▶ _The task_:
From the material below, list every line containing "What".

▶ _Material for this task_:
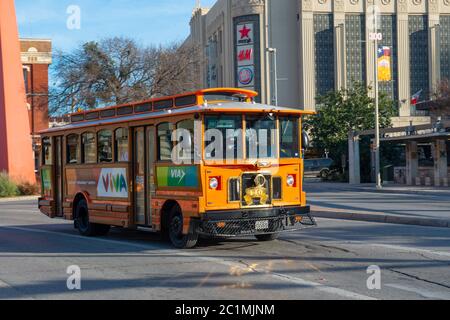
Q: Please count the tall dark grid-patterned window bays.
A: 5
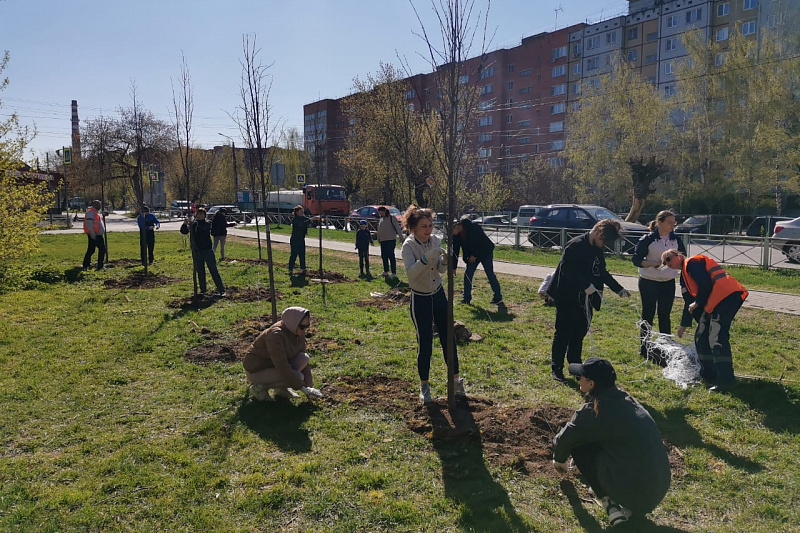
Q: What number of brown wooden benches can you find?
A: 0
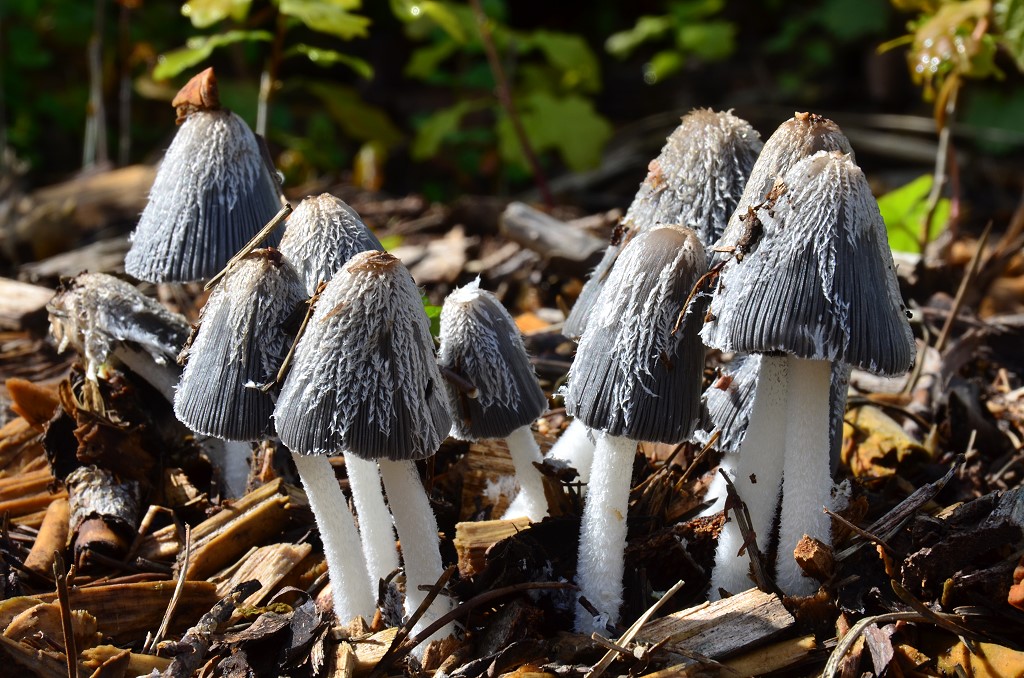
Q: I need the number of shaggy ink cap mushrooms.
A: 11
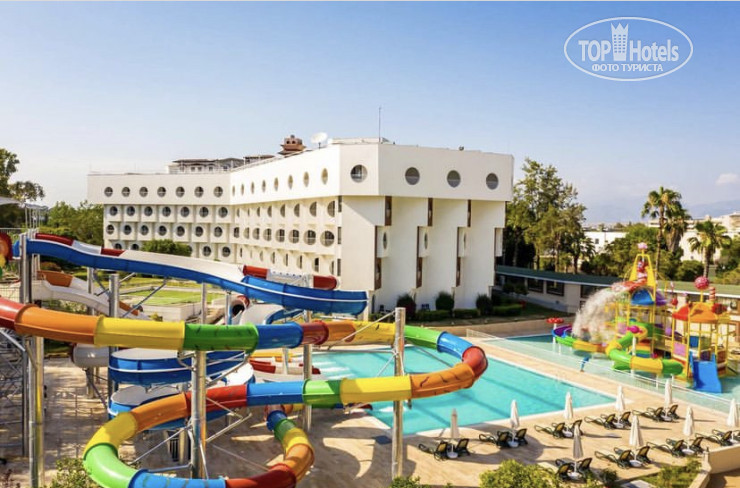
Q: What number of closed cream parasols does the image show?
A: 9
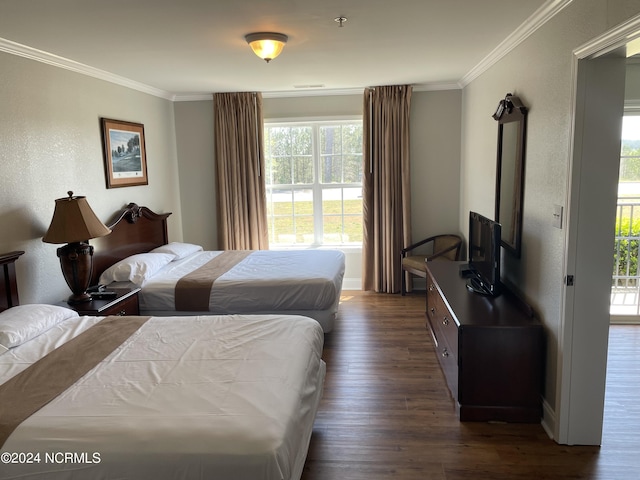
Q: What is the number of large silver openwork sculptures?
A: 0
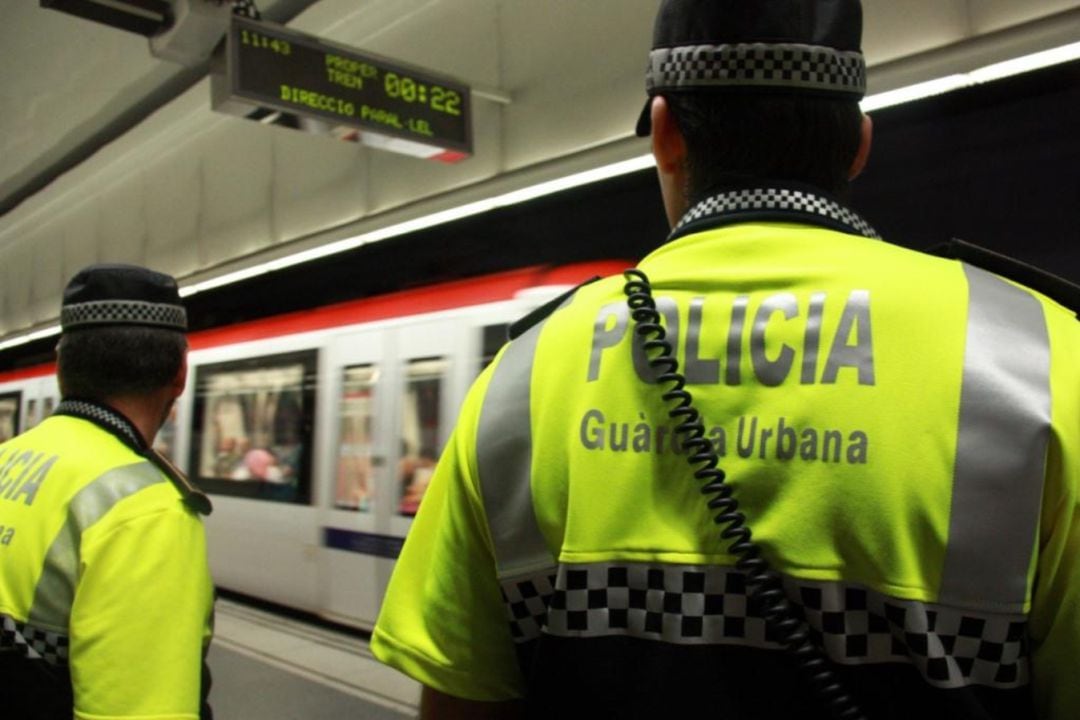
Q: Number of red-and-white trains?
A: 1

▶ _Reply to the task_:
Q: What number of brown wooden benches can you find?
Q: What number of closed cream parasols does the image show?
Q: What is the number of large silver openwork sculptures?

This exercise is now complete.